Entrando nel merito

16 Giugno 2012

Lilli Pruna

Ragioniamo su due casi che sembrano molto simili: quello del figlio di una coppia di avvocati che consegue il diploma di liceo classico e si laurea in giurisprudenza con il massimo dei voti; quello del figlio di un manovale e di un’operaia, entrambi con la licenza media, che a sua volta consegue il diploma di liceo classico e si laurea in giurisprudenza con il massimo dei voti. Il punto di arrivo è apparentemente uguale, ma la differenza tra i due casi è notevole e sta tutta nel punto di partenza, la cui distanza dal punto di arrivo individua il valore del percorso, dà la misura della determinazione, dell’impegno a superare ostacoli e svantaggi, della fatica e tenacia che stanno dietro il conseguimento di un risultato per niente scontato, addirittura socialmente inatteso in un Paese come il nostro.
E’ difficile il confronto con la relativa facilità con cui, in altri casi, si può raggiungere una meta che fin dall’inizio appare più prossima e attesa. Si può convenire che non c’è lo stesso merito nei due percorsi: gli esiti formali apparentemente uguali non implicano affatto il possesso delle medesime capacità. Eppure, di norma, i due casi sono considerati pari, così come il merito che esprimono (benché nel valore complessivo attribuito a ciascun individuo pesino di fatto anche “titoli non trasferibili” come le relazioni familiari, che ristabiliscono le distanze).
La misura del merito non può essere ricavata solo dal possesso di titoli, ma anche dalle capacità che occorre sviluppare per conseguirli, soprattutto in ragione di una condizione di partenza molto sfavorevole. La valutazione del merito dovrebbe tenere conto delle disuguaglianze di partenza, che tendono a lasciare indietro chi parte da una condizione di svantaggio sociale e solo in casi limitati consentono di raggiungere una effettiva parità.
Questa misura del merito costringe a fare i conti con le gravi e inaccettabili disuguaglianze sociali di questo Paese e fa apparire ridicola l’idea di premiare gli studenti migliori, perché i “migliori” sono in larga parte già premiati dalla vita.
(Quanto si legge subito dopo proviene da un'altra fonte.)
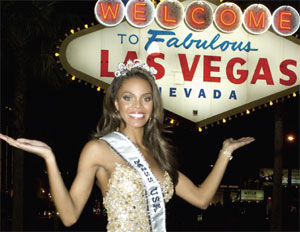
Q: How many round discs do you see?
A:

Il ministro Profumo non tiene conto di questa dimensione, dimentica che in questo Paese gli individui partono da condizioni sociali diseguali a cui sono associate opportunità e risorse diseguali, che non conducono alla stessa collocazione sociale. Le disuguaglianze infatti si riproducono, perché il nostro sistema non le contrasta a sufficienza.
E’ proprio la lotta contro le disuguaglianze che dovrebbe essere premiata all’interno della scuola: ogni volta che a scuola si entra diseguali e si esce più eguali il sistema scolastico merita un premio; e ogni volta che questo non accade la scuola fallisce. Purtroppo la scuola fallisce spesso, perché lo Stato non crede che l’istruzione debba essere eccellente per tutti ma ritiene soddisfacente avere qualche studente eccellente da premiare. Poco importa se non si tratta dei più capaci in assoluto ma solo dei più capaci tra coloro che hanno avuto modo di dimostrarlo, avendo avuto in sorte di nascere in una famiglia agiata, in un bel quartiere con una buona scuola (e con la solita sezione riservata ai migliori), invece che nascere in una famiglia povera, in un quartiere difficile con una scuola di frontiera. In questi giorni, alla fine dell’anno scolastico, molti di noi si trovano a rilevare con amarezza i nuovi fallimenti della scuola: gli esiti affissi alle pareti – in nero i promossi e in rosso i bocciati – indicano in molti casi che i perdenti e i vincenti erano individuabili fin dall’inizio.
Dare valore al merito, cioè premiare i migliori e affidare a loro i ruoli di responsabilità, è senza dubbio un obiettivo ambizioso in un Paese e in una regione in cui si preferisce prescindere dal merito, se non addirittura disprezzarlo platealmente come è avvenuto di recente con la nomina di un pluriragioniere ad amministratore unico di una società pubblica che opera nel settore dell’estrazione e utilizzazione del carbone.
Gli esempi di disprezzo del merito sono innumerevoli e gravidi di conseguenze, ma raramente vengono sanzionati. Il nostro Paese tollera infatti elevati gradi di irrisione del merito, con l’attenuante che i millantatori aumentano e confondono la percezione dell’opinione pubblica. In effetti, negli ultimi mesi e giorni si sono succedute senza sosta le notizie di titoli accademici fasulli o comprati in improbabili sedi universitarie da giovani politici rampanti e incompetenti. Ciò suggerisce che i nostri problemi sono almeno due: creare persone competenti e metterle al posto giusto. Se conveniamo che buone competenze si costruiscono solo su buoni livelli di istruzione, abbiamo già di fronte un problema enorme, nato dall’insostenibile disinvestimento dello Stato che ha portato ad un grave indebolimento del sistema di istruzione pubblico, in un Paese in cui il titolo di studio più diffuso tra la popolazione in età lavorativa è ancora la licenza media.
A ciò si aggiungono le grandi disuguaglianze di questo Paese, che non consentono a tutti di avere le stesse opportunità e condizioni per acquisire “competenze ed esperienze”, cioè il famoso merito, su cui dovrebbe fondarsi la famosa “meritocrazia”. Il secondo problema che abbiamo è proprio quello di introdurre un sistema governato dal merito – la “meritocrazia” – in cui siano le competenze e le esperienze effettive a determinare l’assunzione di ruoli di potere e di responsabilità, invece che le parentele e le clientele. Ma resta da decidere quale misura del merito vogliamo adottare e a quale modello di società vogliamo guardare.